(Entries supplied begins)

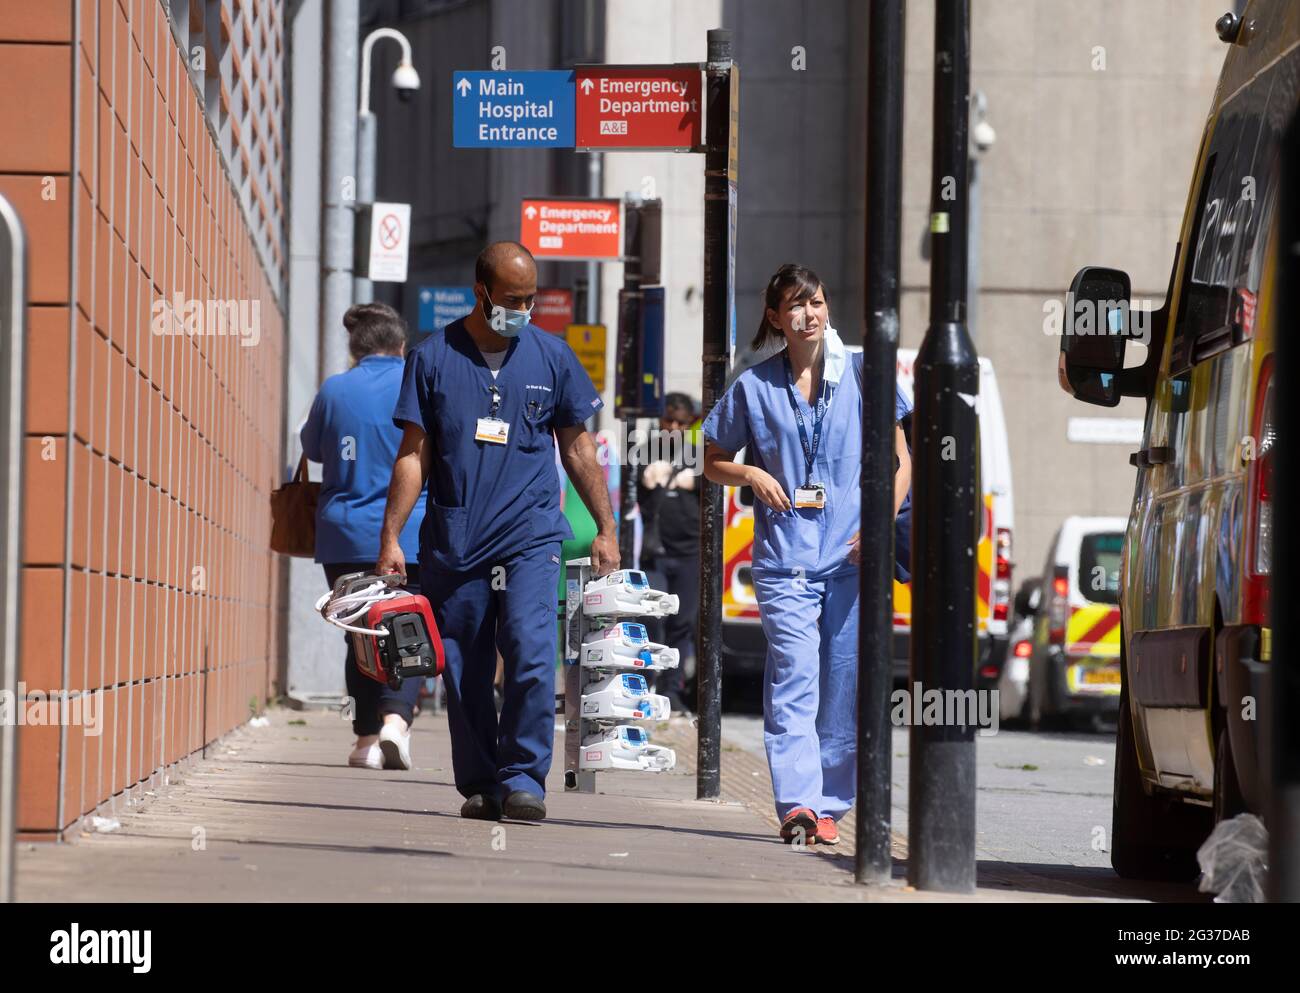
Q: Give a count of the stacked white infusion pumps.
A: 4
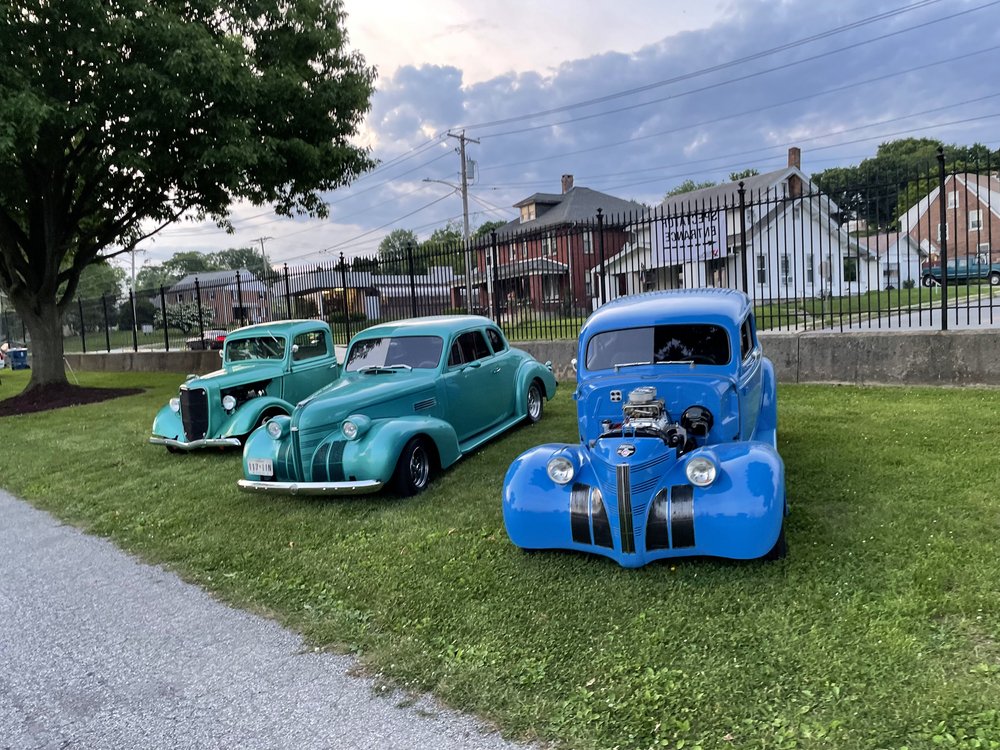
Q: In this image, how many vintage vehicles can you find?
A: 3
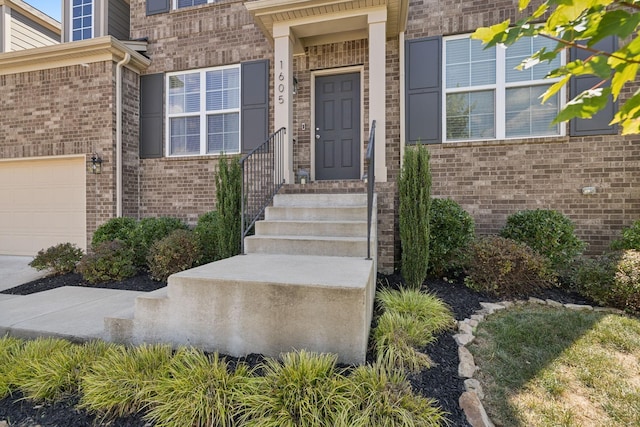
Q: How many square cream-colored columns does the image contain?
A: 2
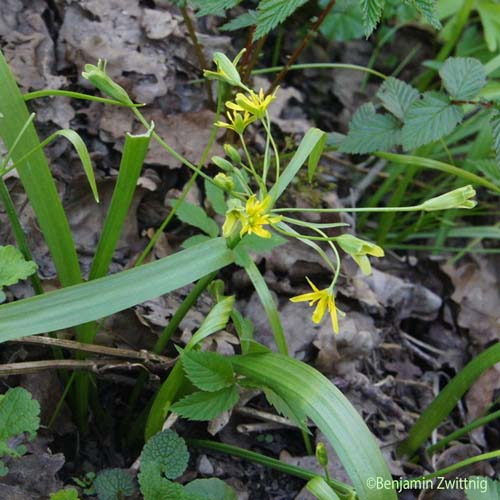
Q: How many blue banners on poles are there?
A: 0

(Entries supplied ends)

▸ **Description of the task**
Count how many lines of the entries include the string "image". The number is the entire answer.

▸ **Output for this exercise**
2